> **WORK ITEM**
Read through the data and report every line in which the word "open" occurs.

[Extracted records]
▽

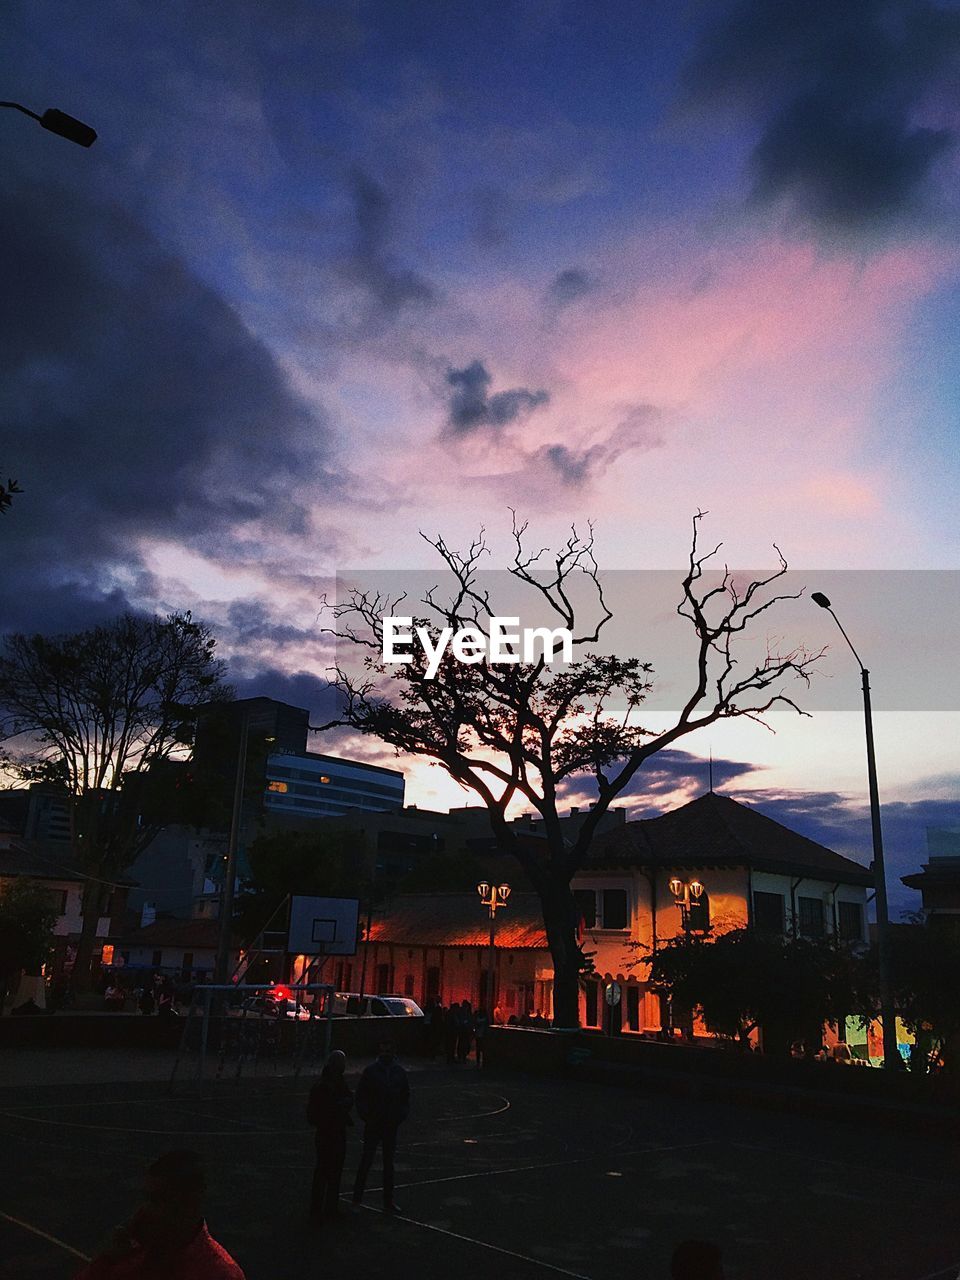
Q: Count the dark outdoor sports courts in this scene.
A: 1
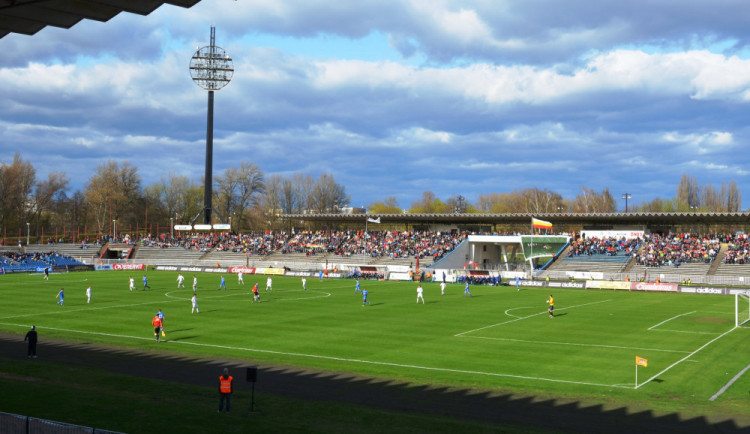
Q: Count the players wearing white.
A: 10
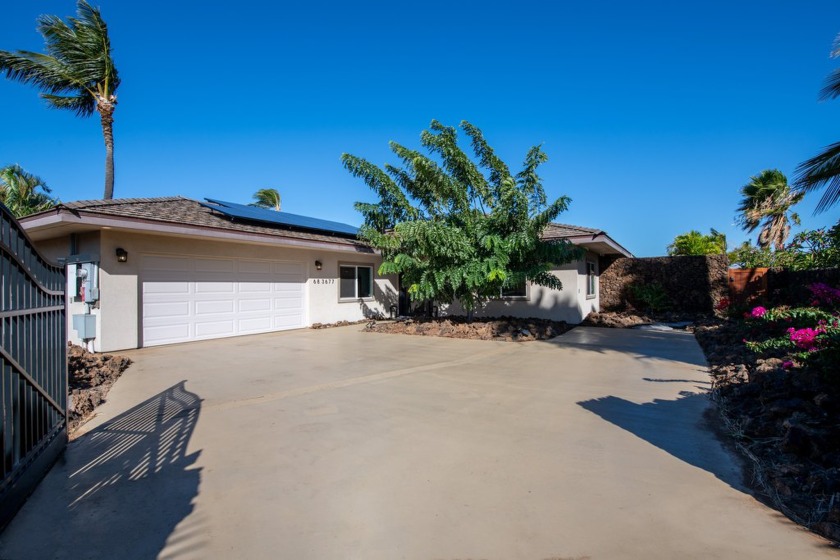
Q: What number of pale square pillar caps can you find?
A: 0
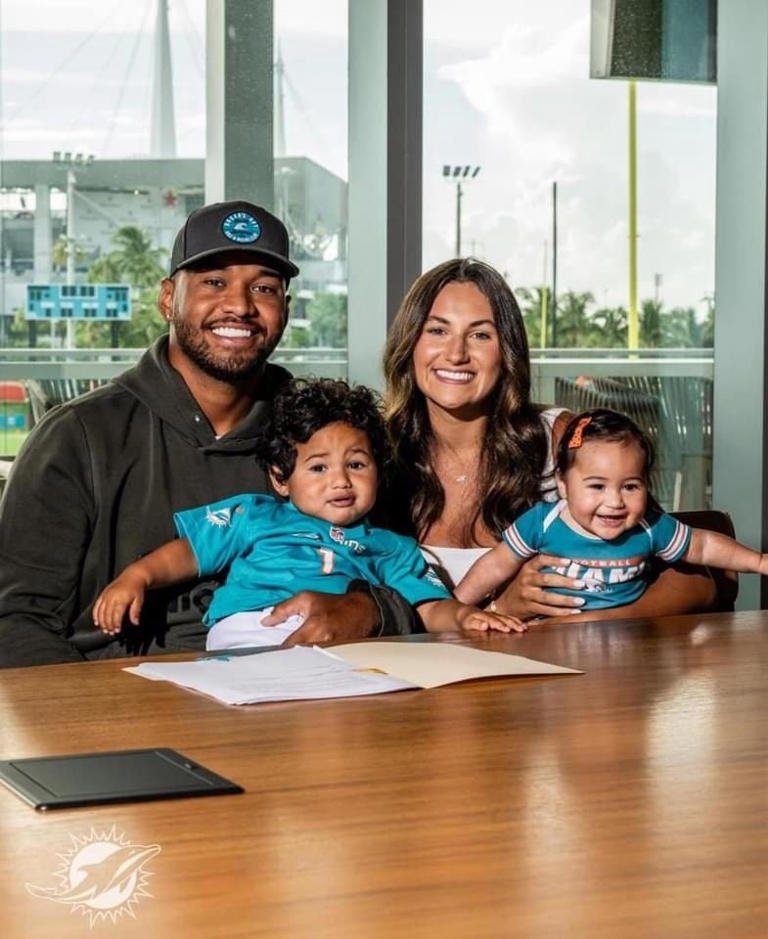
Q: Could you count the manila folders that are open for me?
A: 1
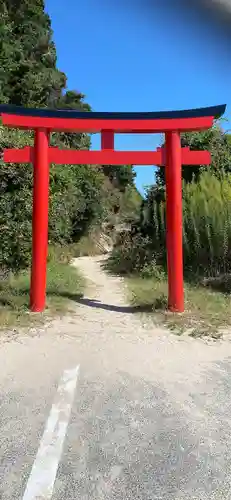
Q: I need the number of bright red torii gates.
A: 1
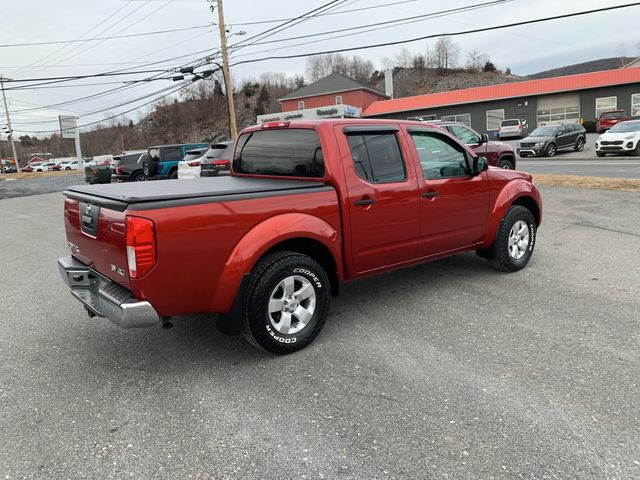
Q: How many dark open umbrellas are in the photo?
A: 0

△

> **TASK OUTPUT**
Q: Could you count the manila folders that are open for me?
Q: How many dark open umbrellas are in the photo?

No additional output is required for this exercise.